Enter female boxing great Lucia Rijker, who came in to train Braekhus in California. It seemingly made for a great pairing, but the night before the fight, Braekhus decided that she didn’t want to step between the ropes for such an important bout without her usual coach, and Banks was flown in from Germany to Los Angeles.

“Let’s just say it like this: It will never happen again,” Braekhus laughs. “I have promised Johnathon that I will not go away on my own anymore. And I told him that he has to be there when I fight. We were joking around a little bit on that, but that will never happen again, for sure.”

Banks’ between rounds advice proved to be a key part of Braekhus’ ultimate victory over Reis, a win that saw the champion rise from the first knockdown of her career in round seven to take a unanimous decision. In the midst of a chaotic few weeks, Braekhus made history, kept her belts, and remained unbeaten at 33-0.

“It was a huge challenge for me,” Braekhus said. “Of course, everybody knows everything doesn’t always work around a fight. The fight is on, the fight is off. But I knew that this was a really important thing to do and if I couldn’t do it, I didn’t know when it would be done. So this was an opportunity and I accepted it. It was a totally different environment and so I learned a lot and it was fun.”

Only Braekhus would take all those twists and turns and then describe the experience as fun. But then again, fighters aren’t like the rest of us, and the Bergen product admits as much.

“Boxing is a crazy sport,” she said. “Only a few people really understand all the craziness and there are so many different elements going into a fight. It was the kind of thing where you just had to jump on the opportunity and you had to work hard and have some luck. And when everything came together, it just worked.”

After all that, Braekhus earned a little time off, but she didn’t expect it to be this little. Then again, going to Russia to fight a Russian was an offer she couldn’t turn away from.

“They (the Russians) are putting a lot into promoting themselves and promoting the sport with the World Cup and now boxing,” she said. “So they are really going all-in here. And they said, ‘We want the world champion to come here to promote women’s boxing.’ It was a short time, but it was an opportunity I couldn’t say no to.

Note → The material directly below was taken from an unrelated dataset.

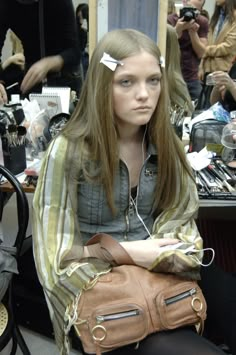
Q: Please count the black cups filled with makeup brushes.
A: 1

And I have a great opponent also, so I know this will be a very tough fight.”

At 7-0, Sagaydakovskaya doesn’t appear to be the one to put a “1” in Braekhus’ loss column, but the 33-year-old from Nevon did have an impressive amateur career, and having fought a good part of her career as a super welterweight, she will have a size edge over the champion as well as the home field advantage on a fighter who is at the age when she can turn old overnight. Yet none of this bothers Braekhus, who has not showed signs of slowing down and who is more than used to playing the role of road warrior. In other words, with the exception of four fights in Norway once the sport was legalized there, Braekhus has always been the visitor on fight night. And she has no problem with that.

“I think being a world champion, you can’t just sit in your backyard,” she said. “For me, this is natural. Most of the people forget that when I started boxing, I moved to Germany and I boxed for many, many years there and never boxed in my home country because it was illegal to box there. So I’m used to traveling, packing my stuff, going out there and fighting wherever I had to. I would get a message saying, ‘We can get you a fight here; pack your bags,’ and I would just go. That’s just normal to me. And I think a lot of people don’t know that about my fighting history.”

The number of people who don’t know Cecilia Braekhus’ fighting history are getting fewer and fewer every day, and when she does retire, she will be remembered as one of the best female fighters to ever put on the gloves. But for now, there’s still work to do until she decides that work is done.

“Right now, I’m just playing it by ear,” she said of her future plans. “You don’t really know what the goal is until you’re there. When Wladimir (Klitschko) fought (Anthony) Joshua, after the fight, he was like, ‘Okay, this is it; I’m good.’ And I know when I get that feeling, it will be over.”